Trials / Completed
CompletedNCT02277899
Primary Care, Communication, and Improving Children's Health
- Status
- Completed
- Phase
- —
- Study type
- Observational
- Enrollment
- 100 (actual)
- Sponsor
- University of Texas Southwestern Medical Center · Academic / Other
- Sex
- All
- Age
- 6 Years – 12 Years
- Healthy volunteers
- Not accepted
Summary
The purpose of this study is to determine communication content and strategies in primary care that predict improvement in weight status among overweight school-age children.
Detailed description
We will test whether 1) pediatrician-patient communication regarding overweight status, behavior/risk-factor counseling, and the frequency and time to next follow-up visit, compared with either no communication or incomplete communication (communicating only high weight status without behavior/risk-factor counseling or a follow-up visit) will predict improvement in weight status at one year follow-up, and 2) during pediatrician-patient communication regarding weight and weight management, higher patient-centeredness will predict improvement in weight status at one year follow-up. The communication content identified will generate new information about the most effective content and style of pediatrician-patient communication that predict weight-status improvement. Because we prospectively will examine clinical practice elements in the one-year interval between well-child visits, acknowledging that communication regarding high weight status may initiate assessment of risk factors for heart disease (such as high cholesterol and blood sugar), more frequent follow-up visits, or prompt a nutrition referral, we will generate novel information about the most effective clinical practices and follow-up interval and frequency that predict weight-status improvement in overweight children. We also will examine if the content and style of communication are related to improvements in diet and lifestyle behaviors at one-year follow-up.
Conditions
Interventions
| Type | Name | Description |
|---|---|---|
| OTHER | Communication regarding overweight status | Pediatrician-patient/parent communication regarding child's high weight status |
| OTHER | Risk-factor assessment and counseling | Counseling regarding cardiovascular risk factor assessments/results. |
| OTHER | Lifestyle behavior assessment and counseling | Counseling regarding diet and lifestyle changes to improve weight status. |
| OTHER | Interval follow-up to readdress weight | Interval follow-up to readdress weight, prior to the next well-child visit one year later.
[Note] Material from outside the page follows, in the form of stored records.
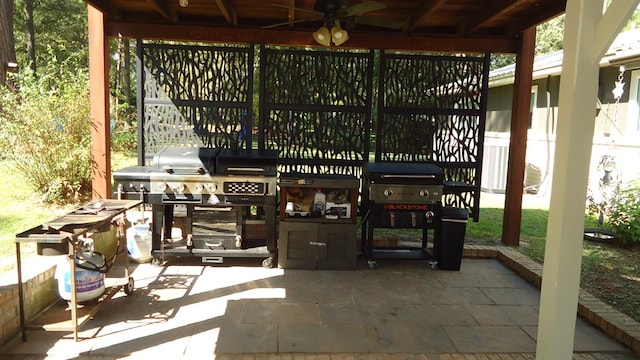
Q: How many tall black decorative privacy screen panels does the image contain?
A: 3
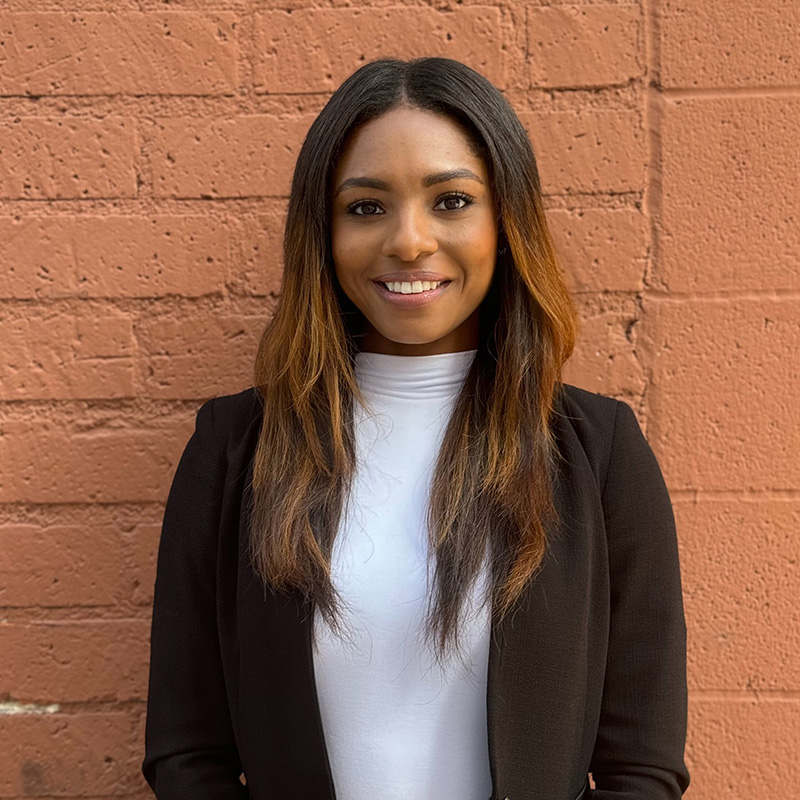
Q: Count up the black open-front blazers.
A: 1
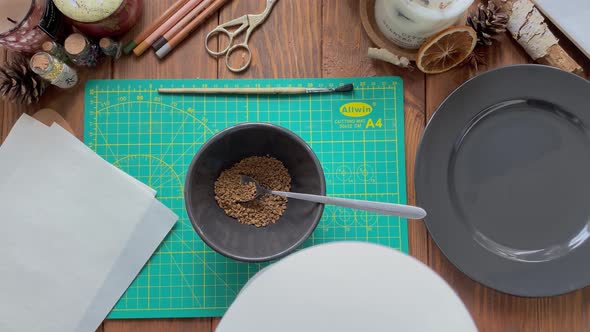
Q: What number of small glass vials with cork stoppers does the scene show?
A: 4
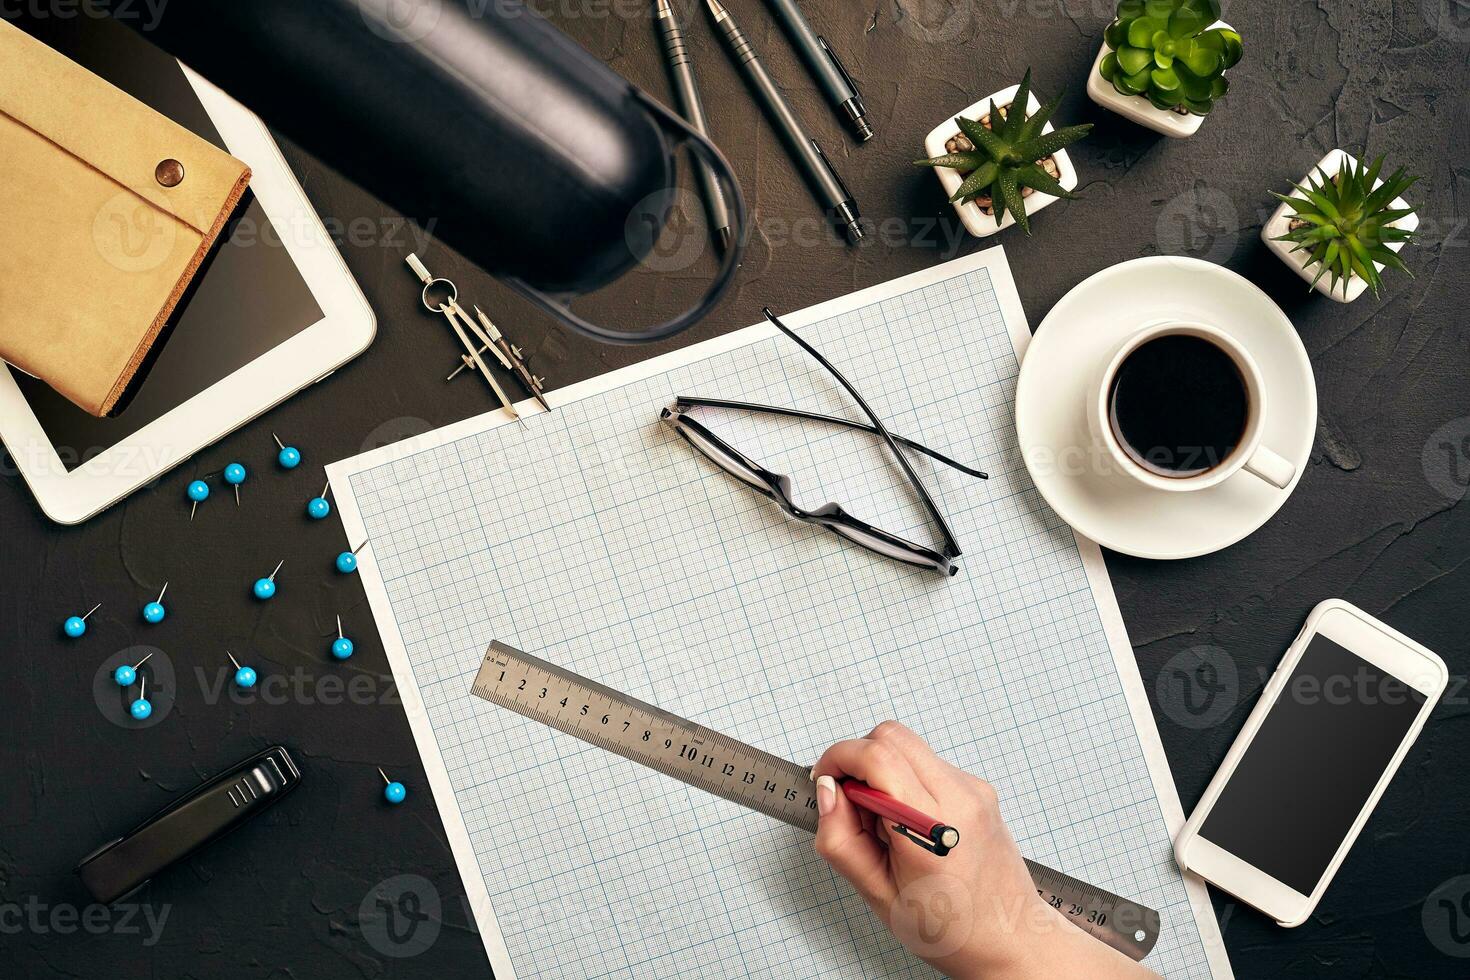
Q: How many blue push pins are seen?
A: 13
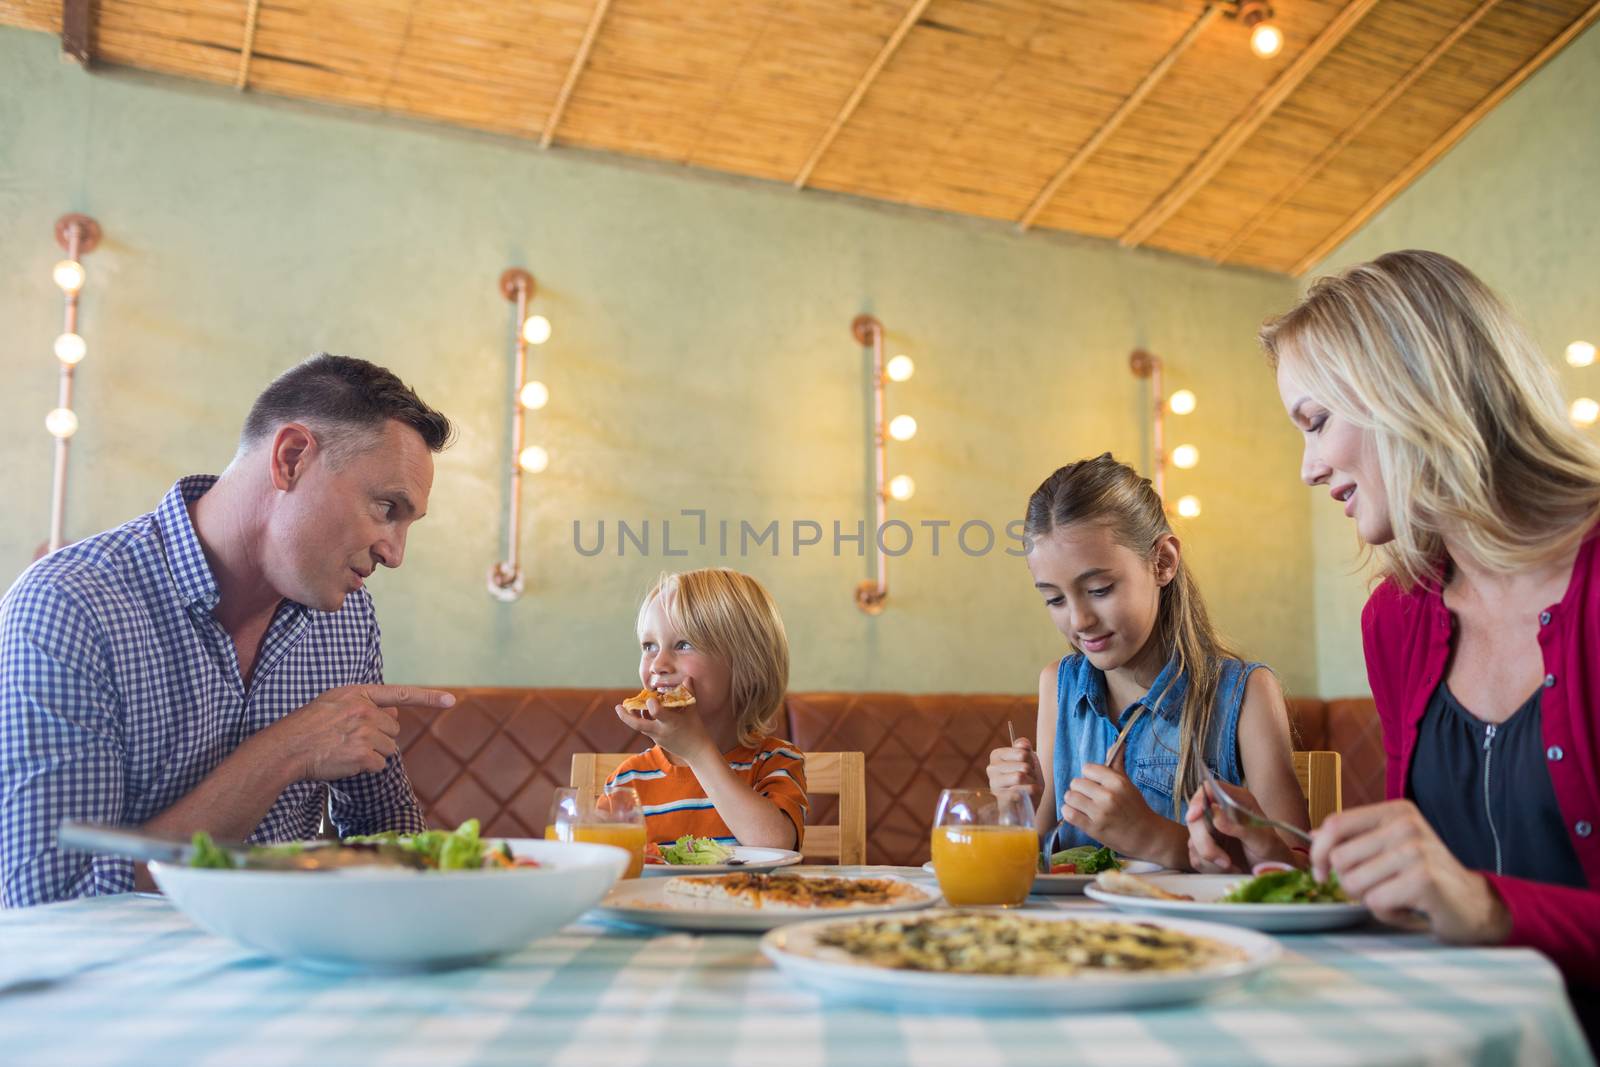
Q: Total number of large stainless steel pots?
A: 0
Follow-up could include ongoing care through nutrition and/or an intensive weight-management program. |
| OTHER | Patient-centered communication | Patient-centered communication will be scored as the ratio of patient to doctor-centered communication regarding weight topics. Means will be calculated for total and weight-communication-specific pediatrician, child, and parent-talk time, and patient, doctor, and the ratio of patient/doctor-centered communication scores. For the primary hypothesis, biomedical information-giving (for example, risk-factor communication) will be treated as patient-centered because the principal investigator's focus groups suggest that parents want this information, and prior research suggests that including biomedical-information giving improves the correlation of Roter's patient-centeredness measure with patient health status and satisfaction scores. |
Timeline
- Start date
- 2014-10-14
- Primary completion
- 2016-08-05
- Completion
- 2017-08-10
- First posted
- 2014-10-29
- Last updated
- 2020-05-19
Locations
1 site across 1 country: United States
Source: ClinicalTrials.gov record NCT02277899. Inclusion in this directory is not an endorsement.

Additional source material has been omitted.